**PROBLEM TO WORK ON:** What you return should match the data word for word, minus the images.

**Saved entries:**
.....
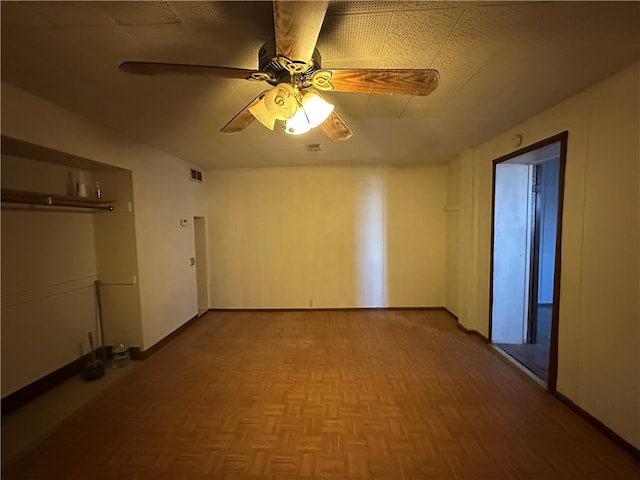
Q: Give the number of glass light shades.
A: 4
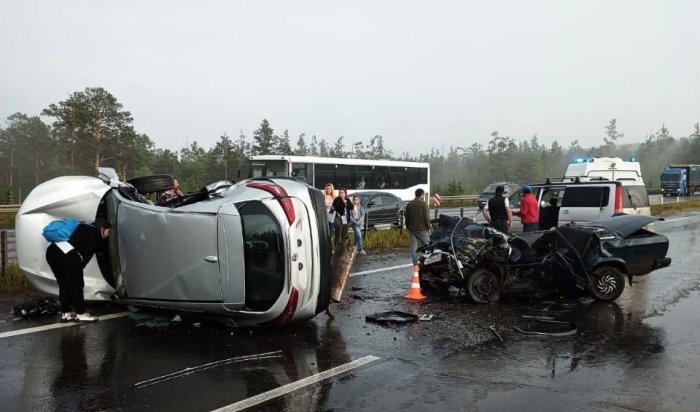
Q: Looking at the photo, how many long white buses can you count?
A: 1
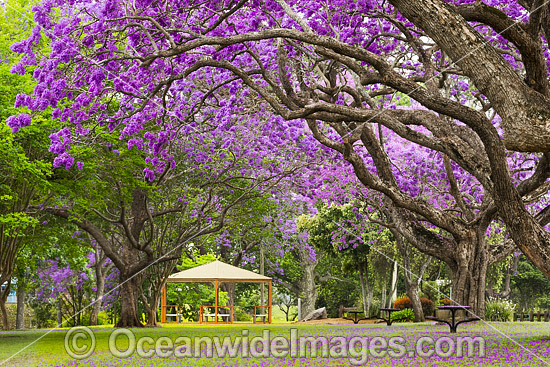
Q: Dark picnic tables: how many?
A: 3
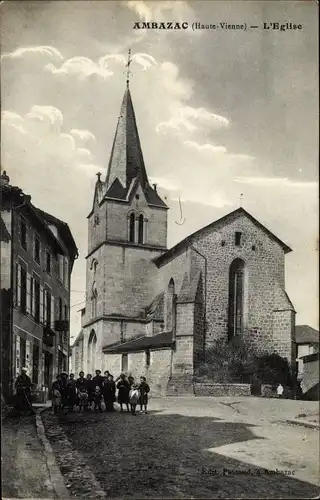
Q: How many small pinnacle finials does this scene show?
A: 2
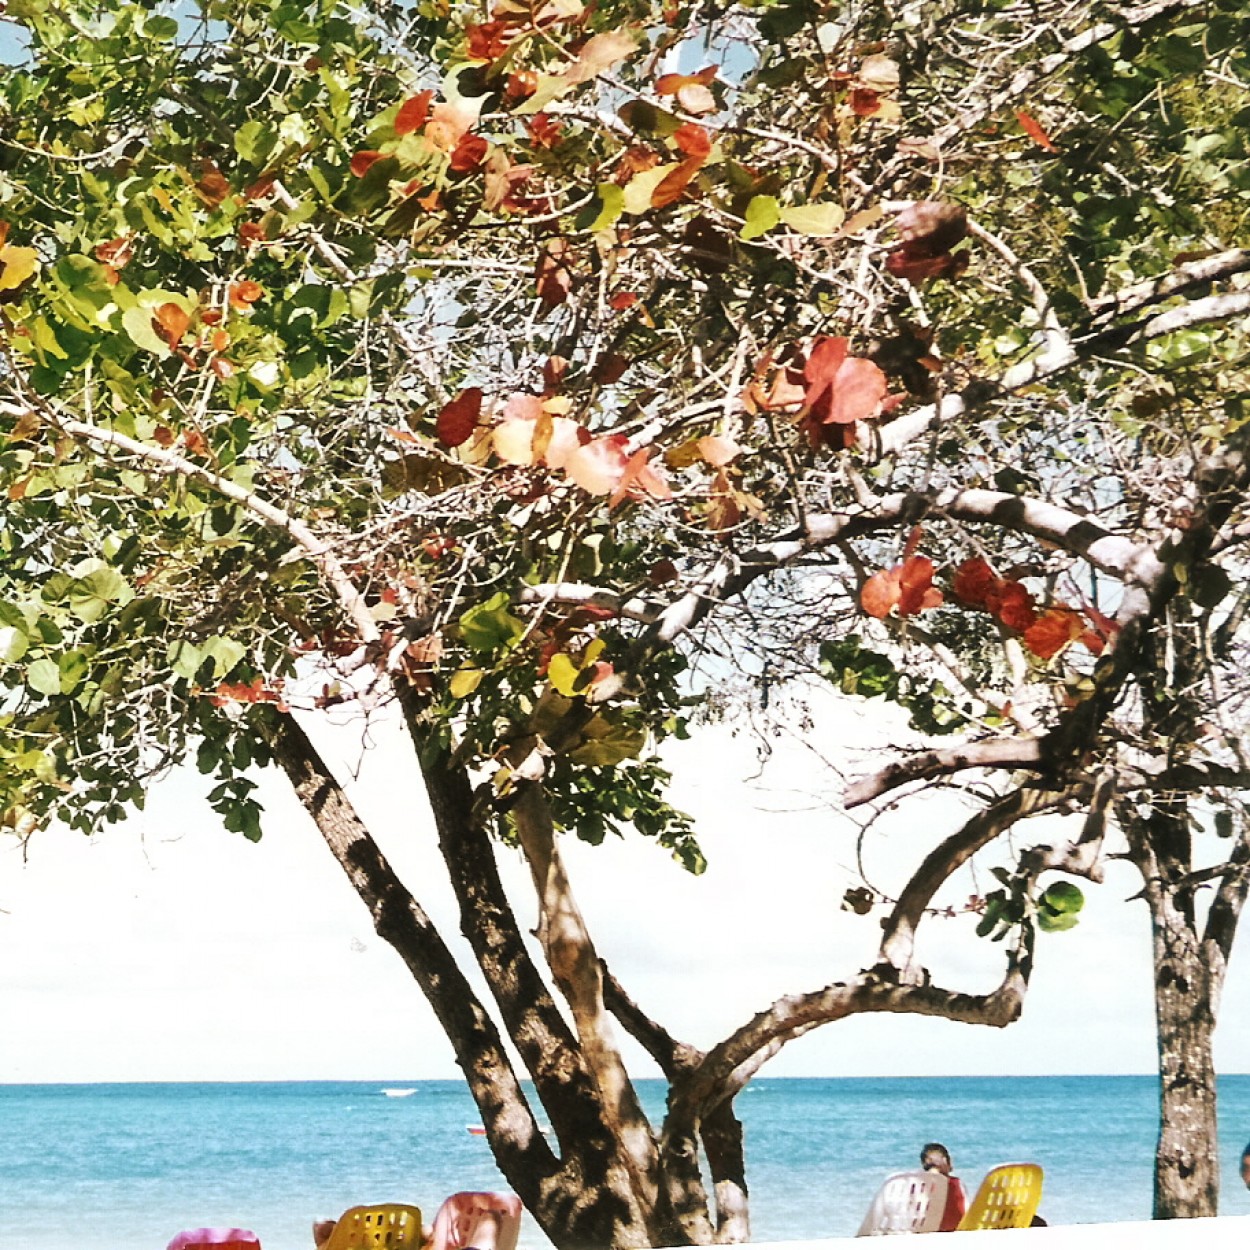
.....
**TASK RESULT:**
Q: Give the number of glass light shades.
A: 4
Q: Looking at the photo, how many long white buses can you count?
A: 1
Q: Dark picnic tables: how many?
A: 3
Q: How many small pinnacle finials does this scene show?
A: 2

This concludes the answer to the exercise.